DATA FOR PROCESSING:
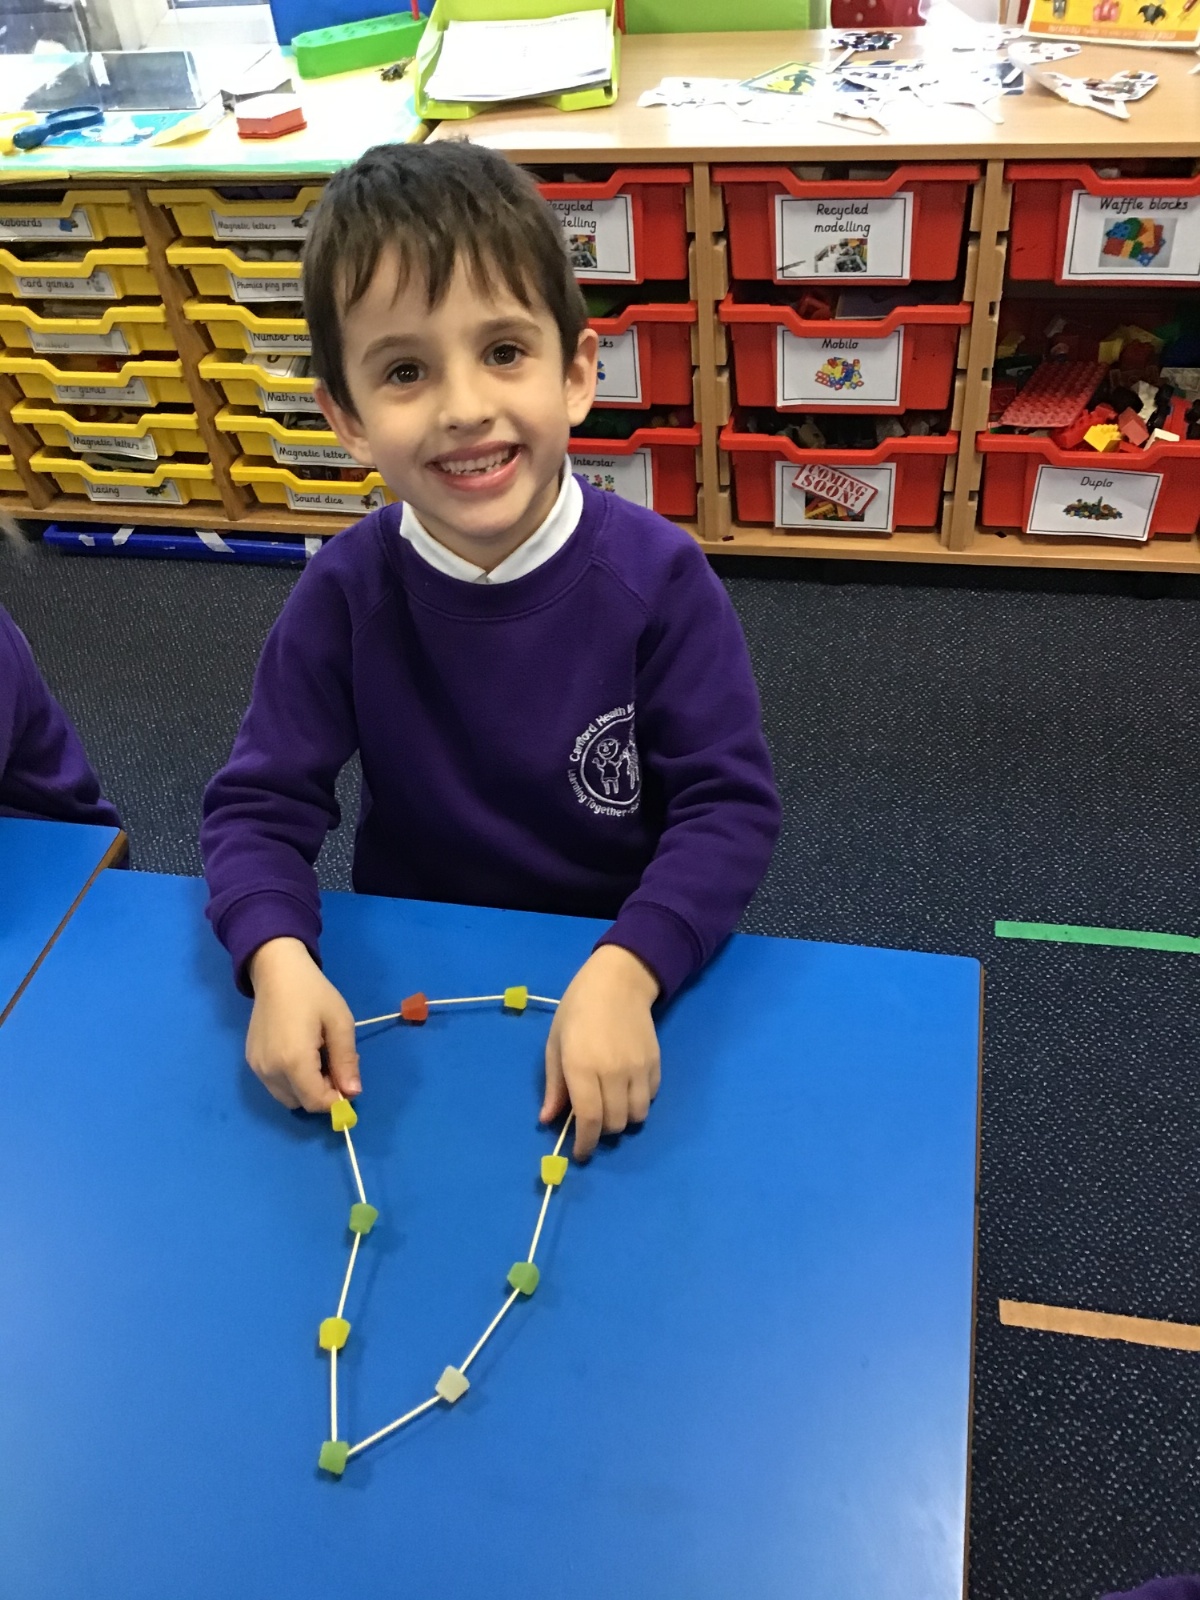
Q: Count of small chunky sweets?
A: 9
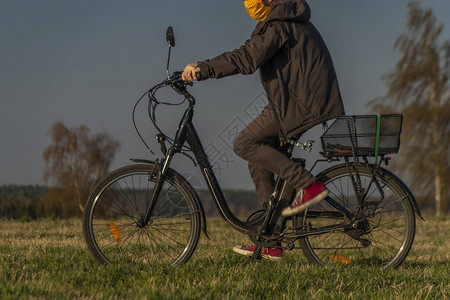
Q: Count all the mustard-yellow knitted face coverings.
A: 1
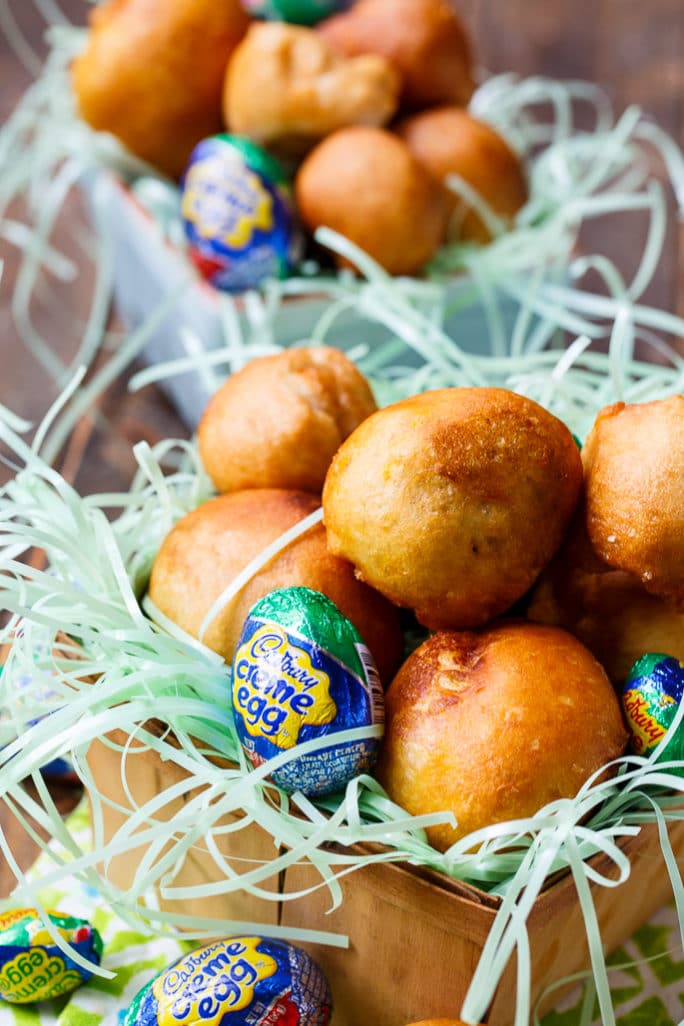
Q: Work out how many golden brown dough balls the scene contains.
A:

ASSIGNMENT: Repeat the entries faithfully. Any picture gets left out.

ANSWER FOR THIS EXERCISE:
Q: Count of small chunky sweets?
A: 9
Q: Count all the mustard-yellow knitted face coverings.
A: 1
Q: Work out how many golden brown dough balls the scene contains.
A:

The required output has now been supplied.